== DATA EXCERPTS ==

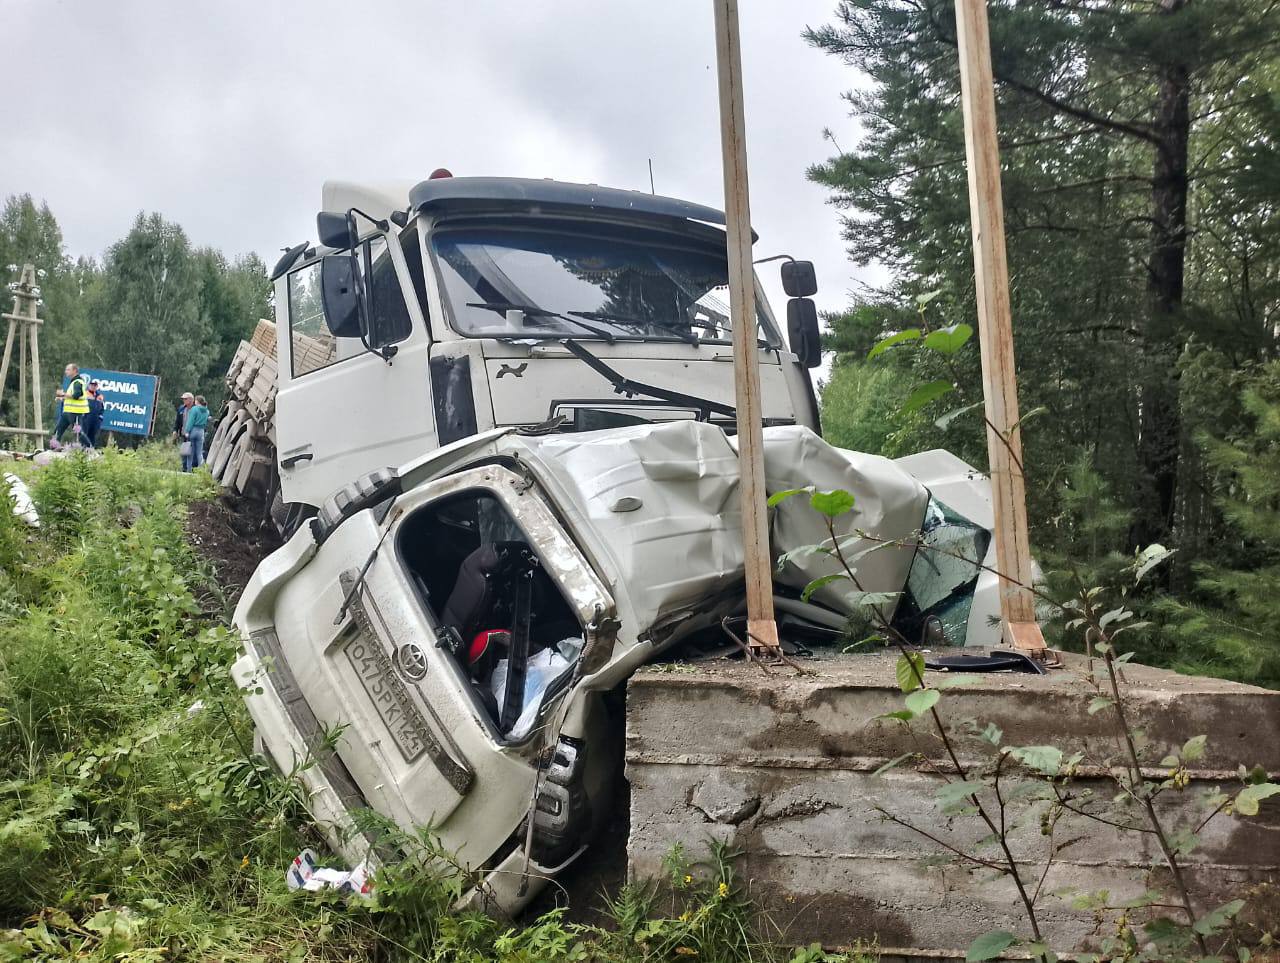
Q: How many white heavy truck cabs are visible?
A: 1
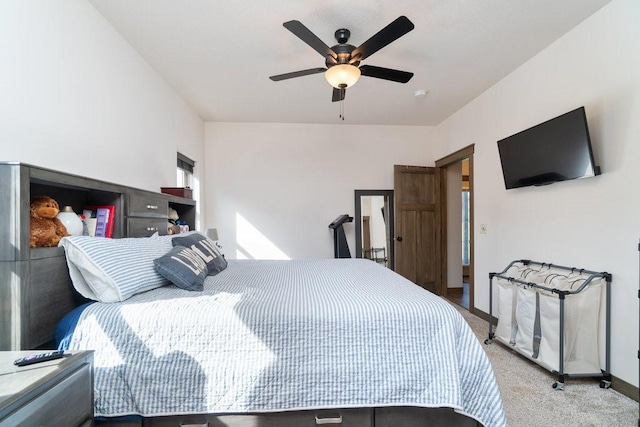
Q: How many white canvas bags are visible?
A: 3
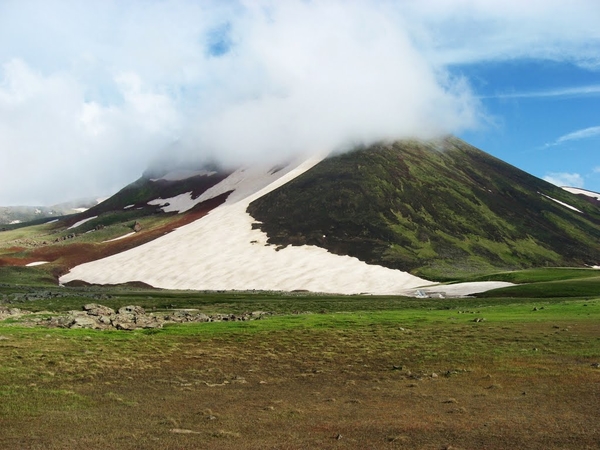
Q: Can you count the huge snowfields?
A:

===

▶ PROBLEM DETAILS: Pictures are to be left out; everything else in the records gets retyped exactly.

▶ TASK RESPONSE:
Q: How many white heavy truck cabs are visible?
A: 1
Q: How many white canvas bags are visible?
A: 3
Q: Can you count the huge snowfields?
A:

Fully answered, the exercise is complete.